El caso acabó archivado y en secreto porque no se supo el móvil ni el/los responsables de esas extrañas muertes. Se intentó dar como explicación oficial el hecho de la hipotermia, ya que aunque sea un efecto que produce la bajada de temperatura del cuerpo hay otra modalidad o tipo de hipotermia que produce que sientas un profundo calor en tu cuerpo a pesar del ambiente frío en el que estés. De ahí que la mayoría de cuerpos se encontraran semidesnudos. De todas formas, no se sostiene ante algunos de los cuerpos que estaban sin lengua o con la caja torácica destrozada.

También fue manejada como teoría el hecho de que fueran víctimas de una brutal avalancha. Y las teorías más descabelladas (pero aún así no descartables hasta que no se demuestre lo contrario) es que fueran parte de un ataque de seres de otro mundo o parte de un experimento secreto. E incluso se lo atribuyen al enigmático Yeti.

Yuri Yudin fue el único que salió son suerte aquel año, ya que debido a una disentería n fue a la expedición por lo tanto podemos decir que casi le salvó la vida. Antes de morir por causa natural, Yuri se fue con esta pregunta que nos hacemos todos: "Si pudiera hacerle una pregunta a Dios, sería ¿qué les pasó realmente a mis amigos aquella noche?".
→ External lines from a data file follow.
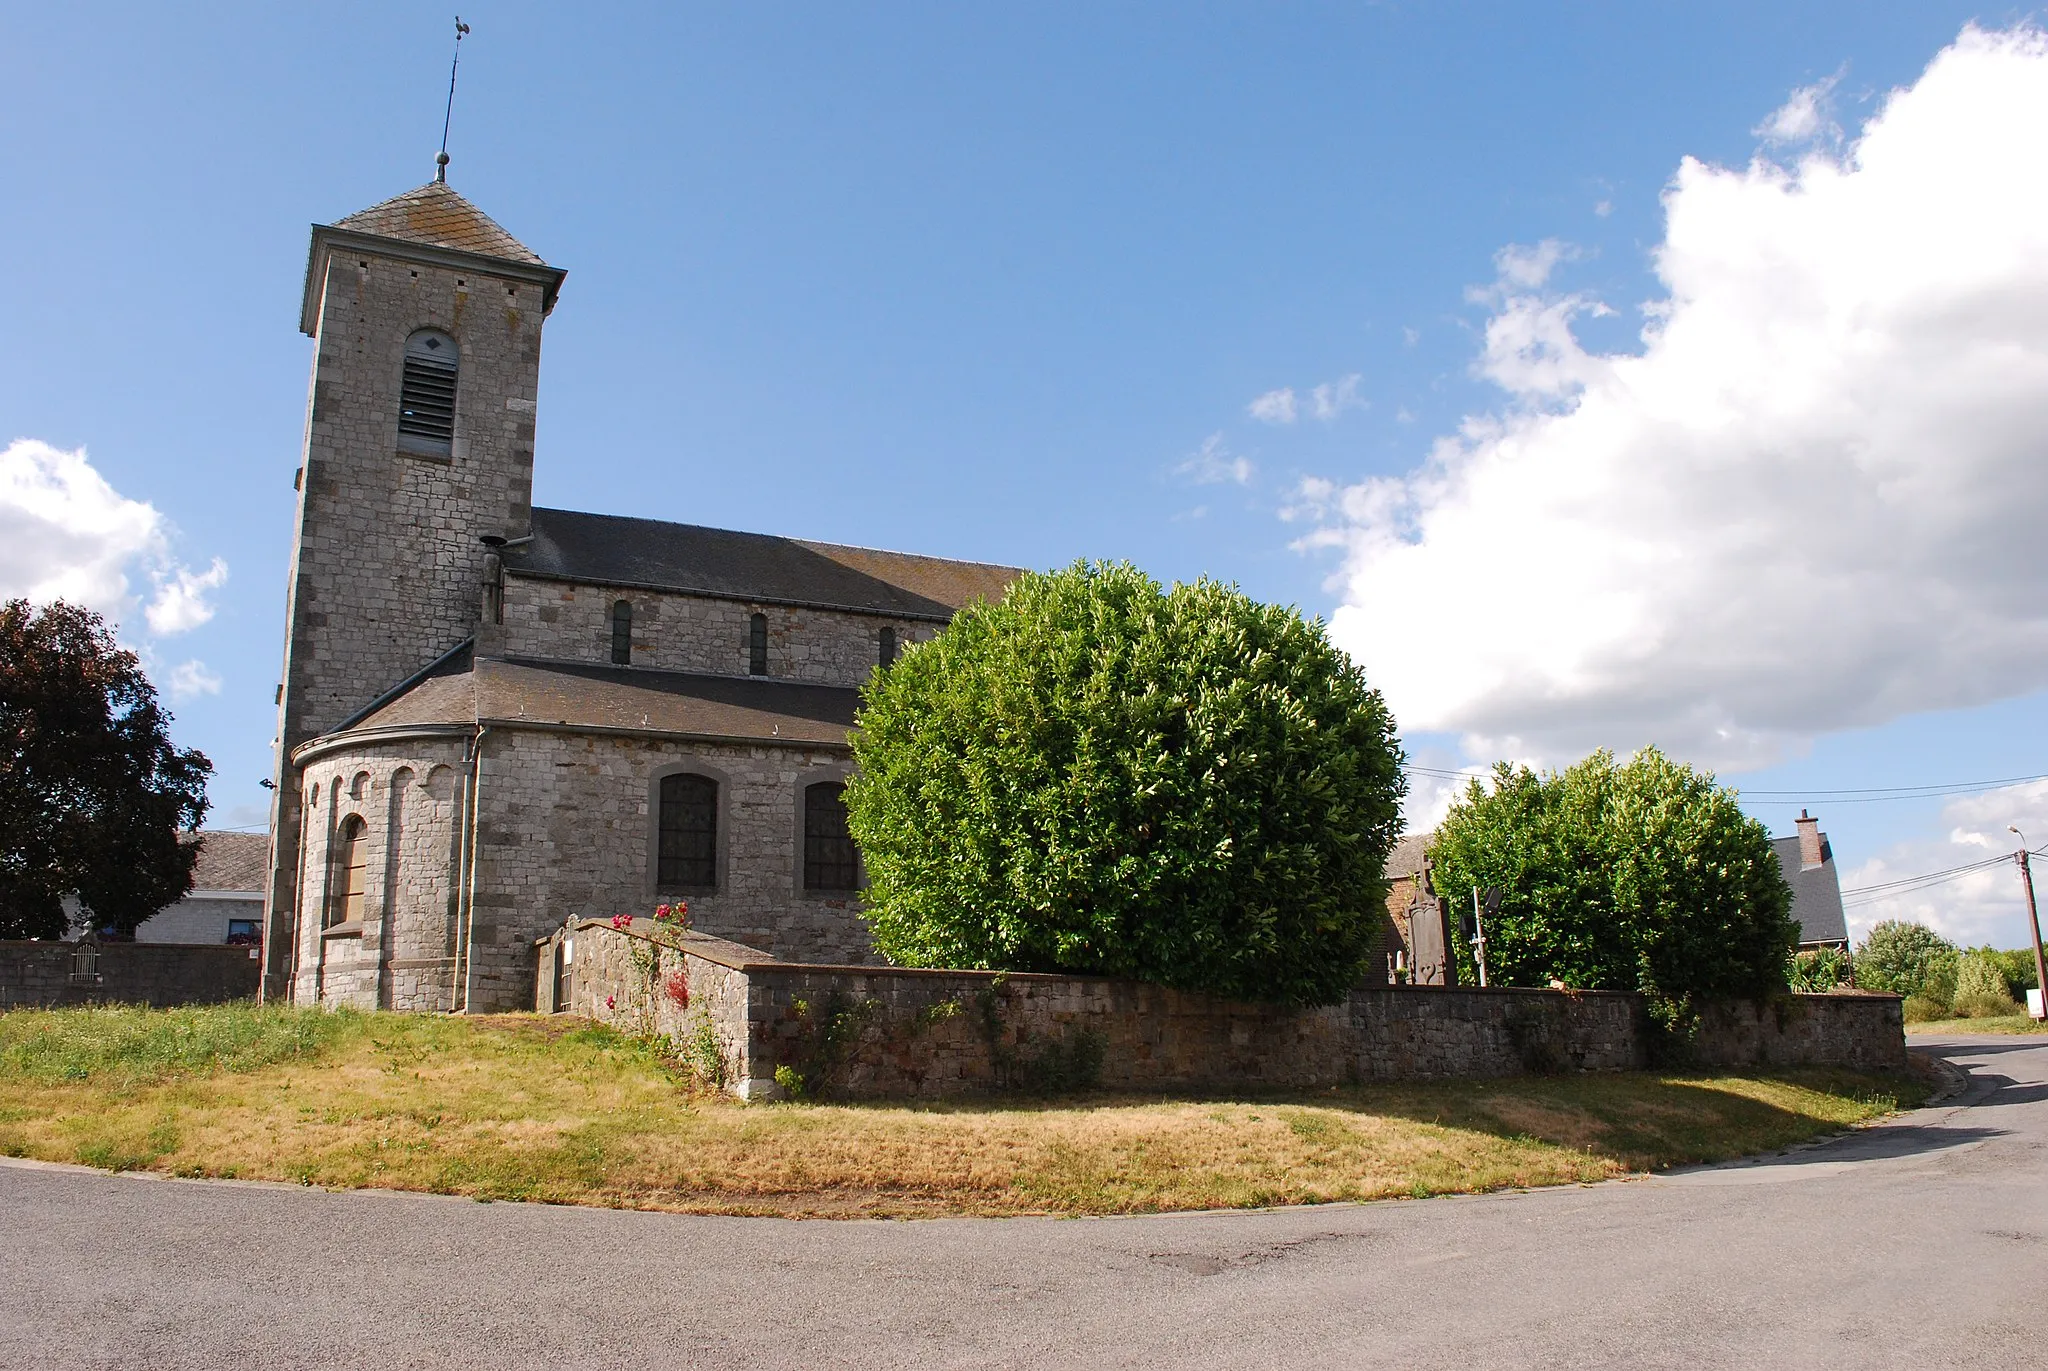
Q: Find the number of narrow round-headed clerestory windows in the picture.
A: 3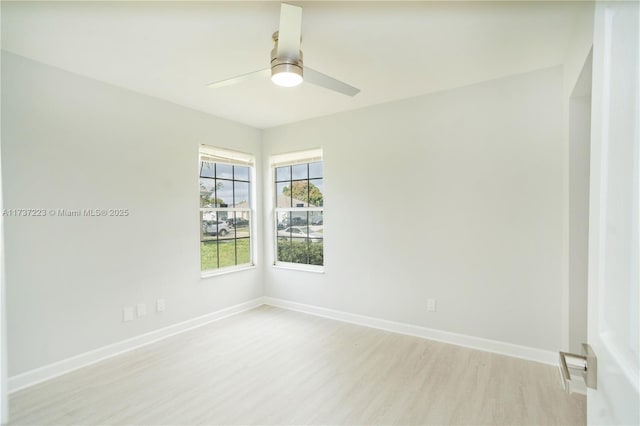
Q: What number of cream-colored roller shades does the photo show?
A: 2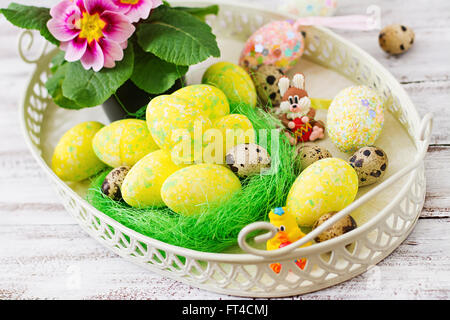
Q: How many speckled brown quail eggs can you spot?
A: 7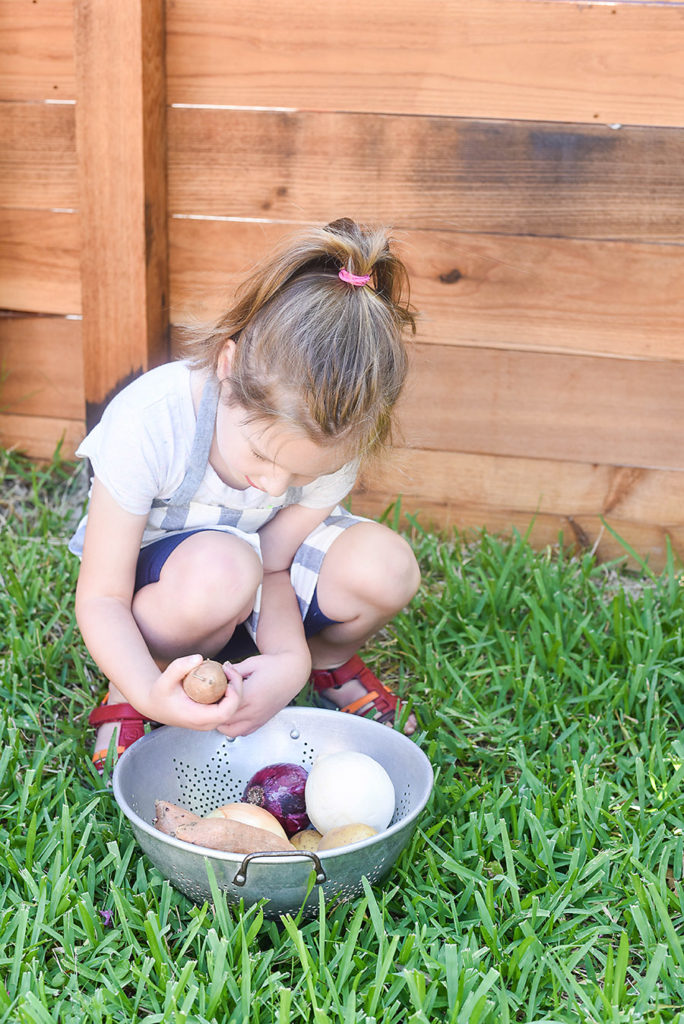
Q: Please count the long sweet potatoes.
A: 2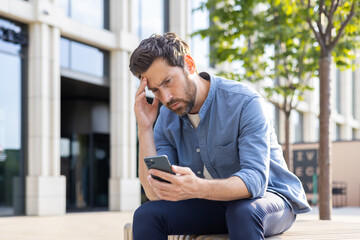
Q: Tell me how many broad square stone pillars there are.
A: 2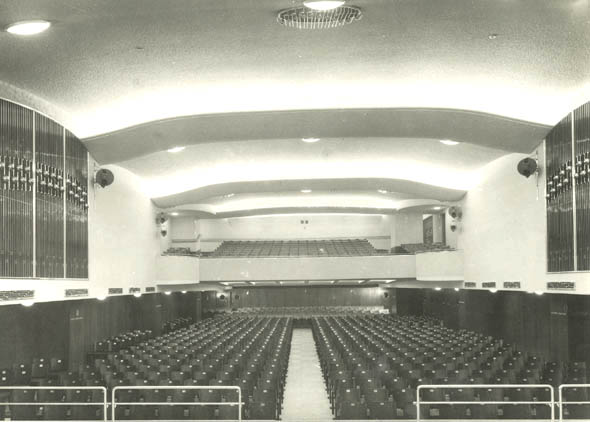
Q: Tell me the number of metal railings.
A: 4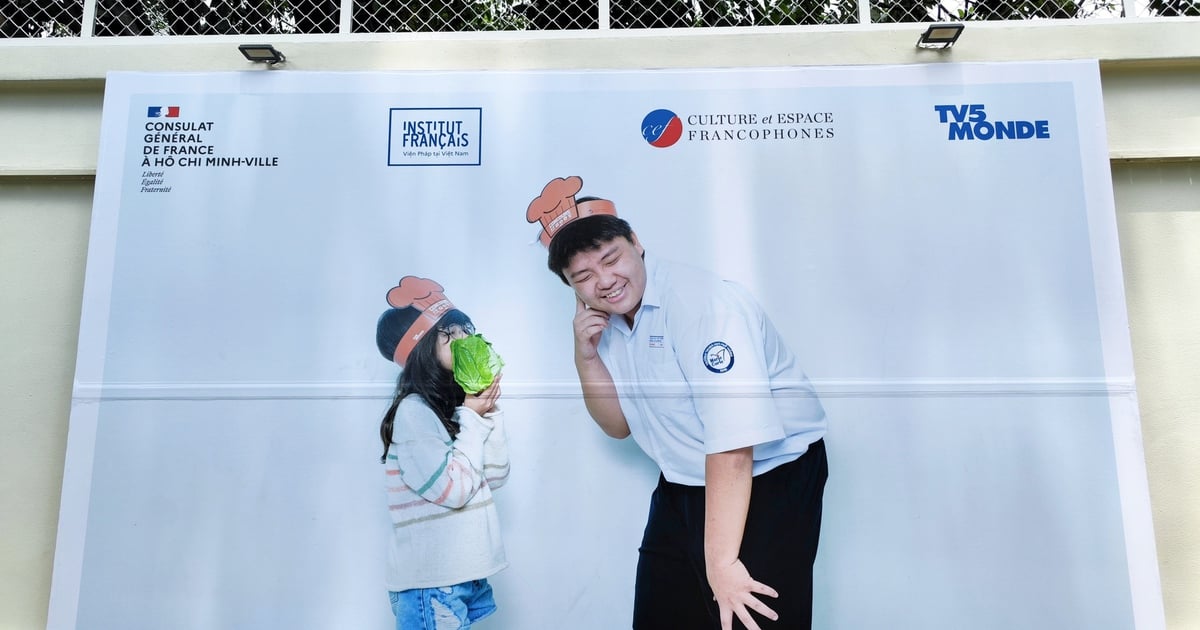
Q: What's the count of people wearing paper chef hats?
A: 2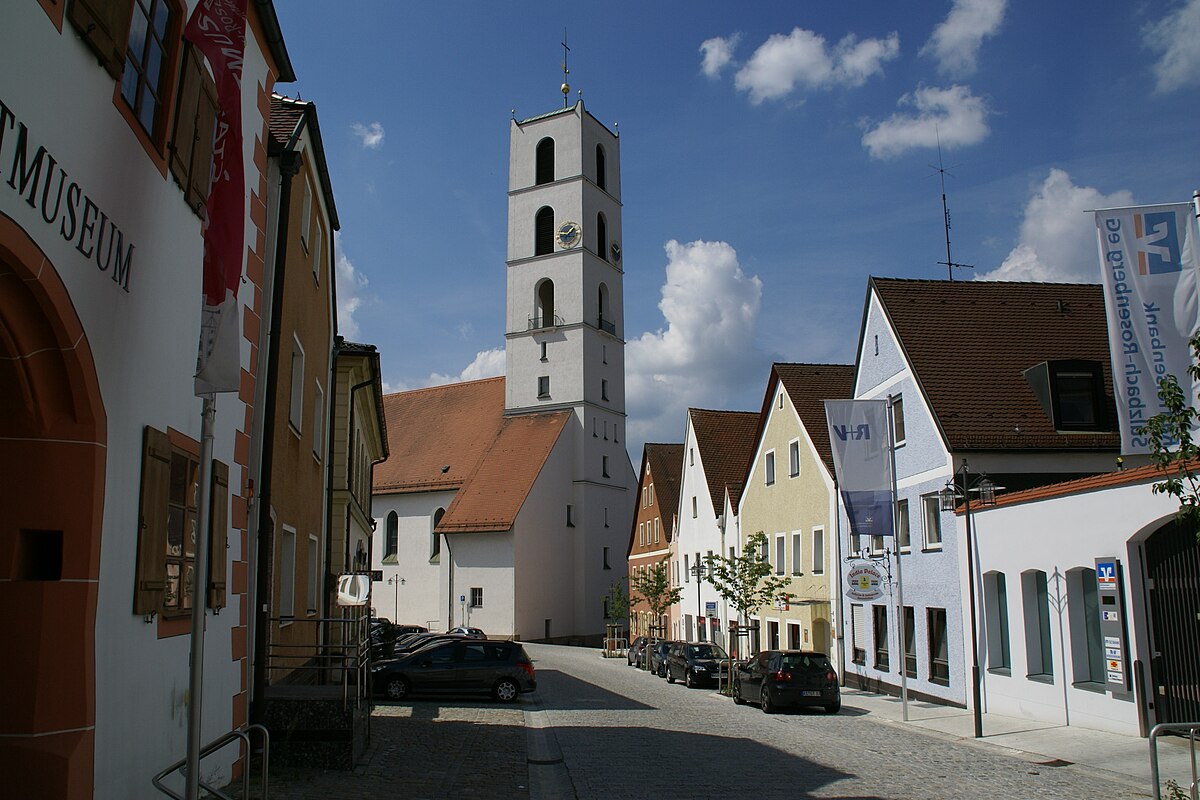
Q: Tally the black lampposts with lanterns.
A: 3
En cuanto a la teoría más descabellada que fuera cosa de un “Yeti”; el explorador Mike Libecki publicó un documental llamado “El Yeti ruso: El asesino vive”. El denominado menk (como llaman al yenti en ruso), siempre se ha tenido constancia al igual que en otros países de que existe un ser de aspecto humano en sus montañas. En ese documental, Mike plasmó los hechos ocurridos en aquel año para hacer constancia que lo que les pasó a los expedicionarios tuvo que ser algo sobrehumano. Entonces Mike encuentra a Igor Burtsev, considerado por él el mayor experto sobre el fenómeno del Yeti en Rusia y este hombre le dice que tiene “montañas de evidencias” (y nunca mejor dicho) de que esa criatura existe, que las huellas no engañan y que hay muchísimos testimonios de su avistamiento.

El cuerpo del líder: Igor Dyatlov. Su rigor mortis todavía es bastante extraño.

Monumento a los fallecidos en el cementerio de Sverdlovsk.

La tribu Mansi, cuya ayuda fue muy importante en las labores de búsqueda y rescate de los muertos, ya que se conocían la zona como la palma de la mano, lo tenían muy claro: los chicos fueron atacados por los espíritus de las montañas.

Mansi, Mansi, Mansi. Estas palabras se repiten con más frecuencia en nuestras conversaciones. Mansi son gente del norte. Personas muy interesantes y únicas que habitan en los Urales Polares del Norte, encerrados en la región de Tyumen. Ellos tienen un lenguaje escrito y dejan signos característicos en los árboles del bosque”. Escribió Igor el 30 de enero.

Se dice que ésta es la última fotografía que hicieron los chicos.

Yuri Yaravoi fue uno de los fotógrafos que participó en las labores de rescate. Posteriormente escribió un libro que tuvo que reescribir al menos cinco veces más por problemas con la censura. El libro tiene un nombre extraño, traducido como” la más alta de las complejidades”. El autor y toda su familia murieron en un accidente de tráfico todos los escritos y ejemplares sobre el caso desaparecieron con él. Sólo existe una copia en la Fundación Dyatlov. Misterio absoluto y parece que mucho secretismo.